━━ RECORDS FOR PROCESSING ━━

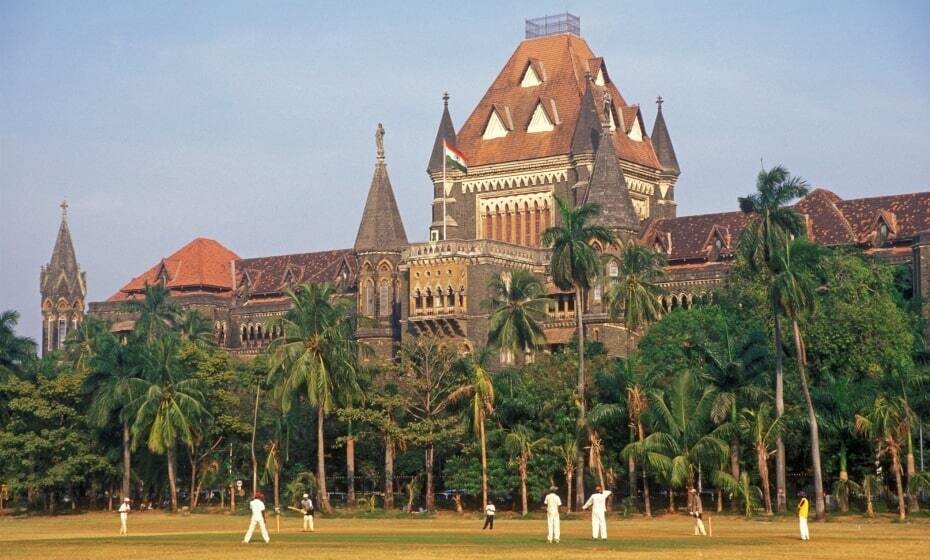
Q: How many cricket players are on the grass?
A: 8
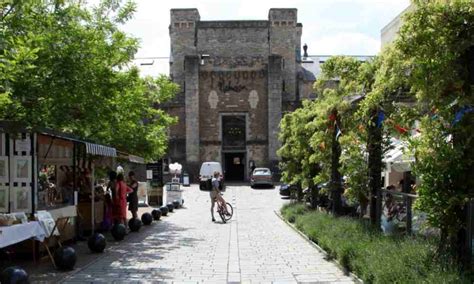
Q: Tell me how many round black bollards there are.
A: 10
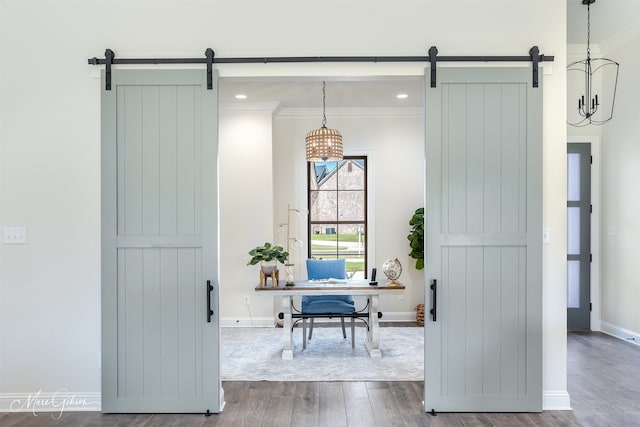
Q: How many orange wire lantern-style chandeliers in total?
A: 0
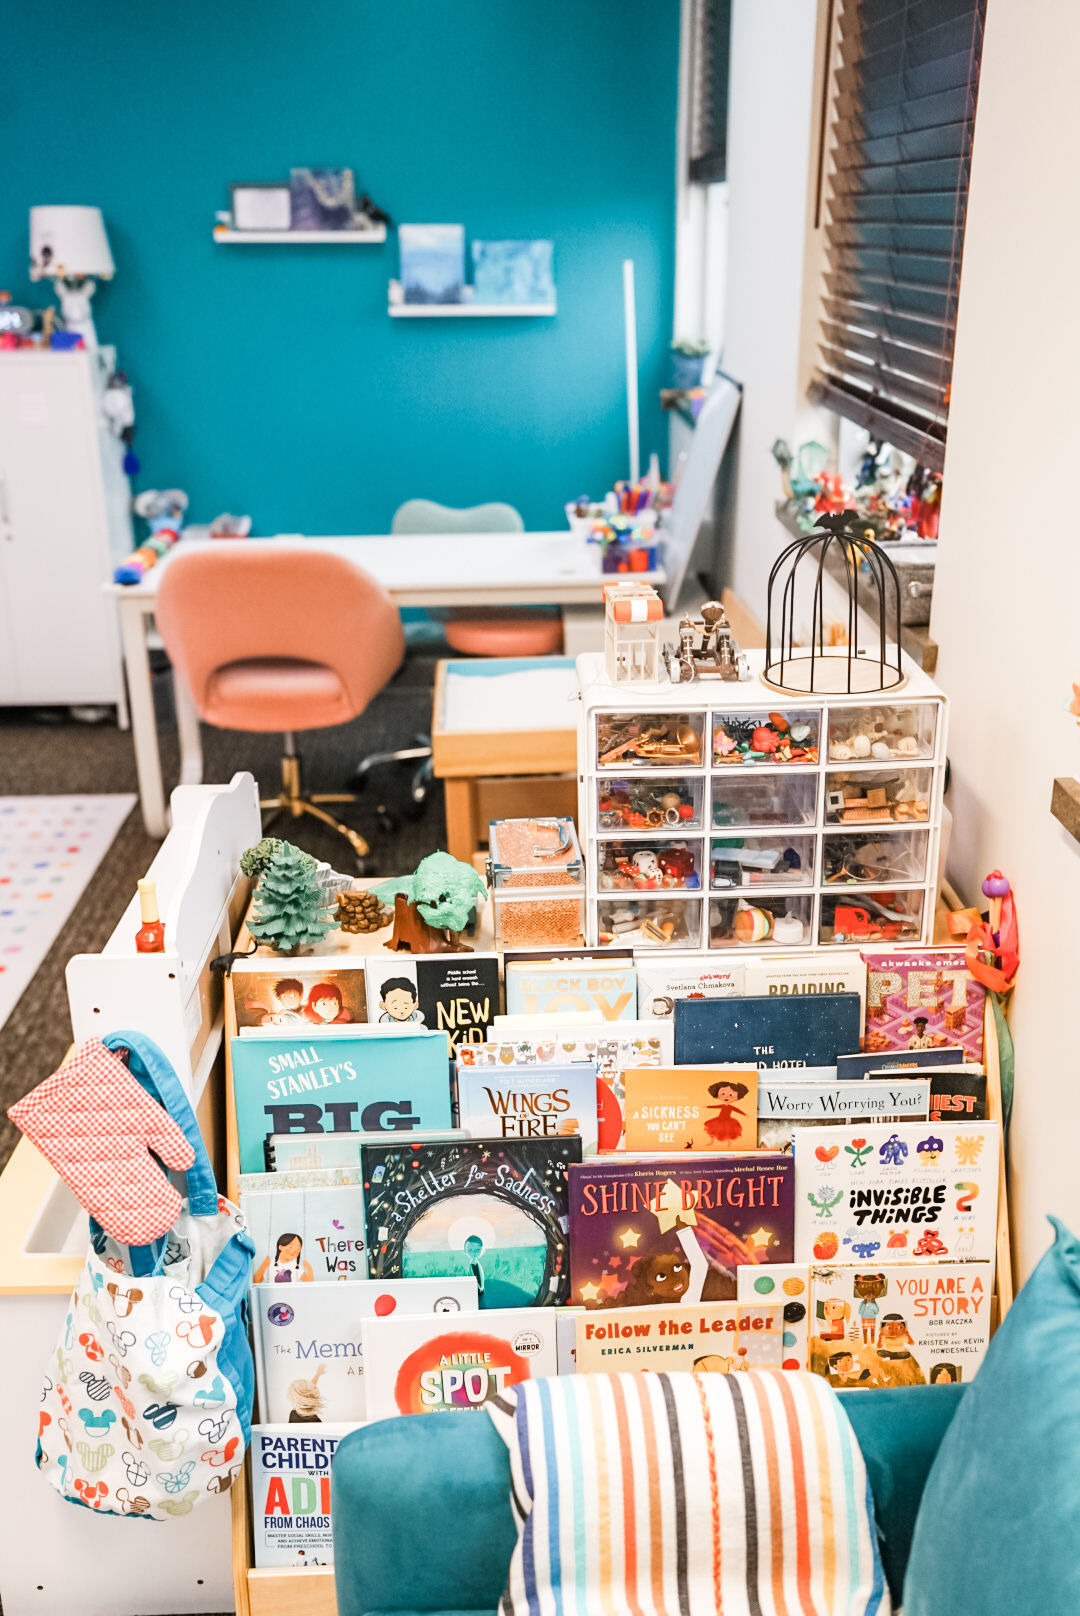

━━━

__BRIEF__
An exact reproduction of every record above is required, with no pictures included.

__ANSWER TO THE PROBLEM__
Q: How many cricket players are on the grass?
A: 8
Q: Tell me how many round black bollards there are.
A: 10
Q: How many orange wire lantern-style chandeliers in total?
A: 0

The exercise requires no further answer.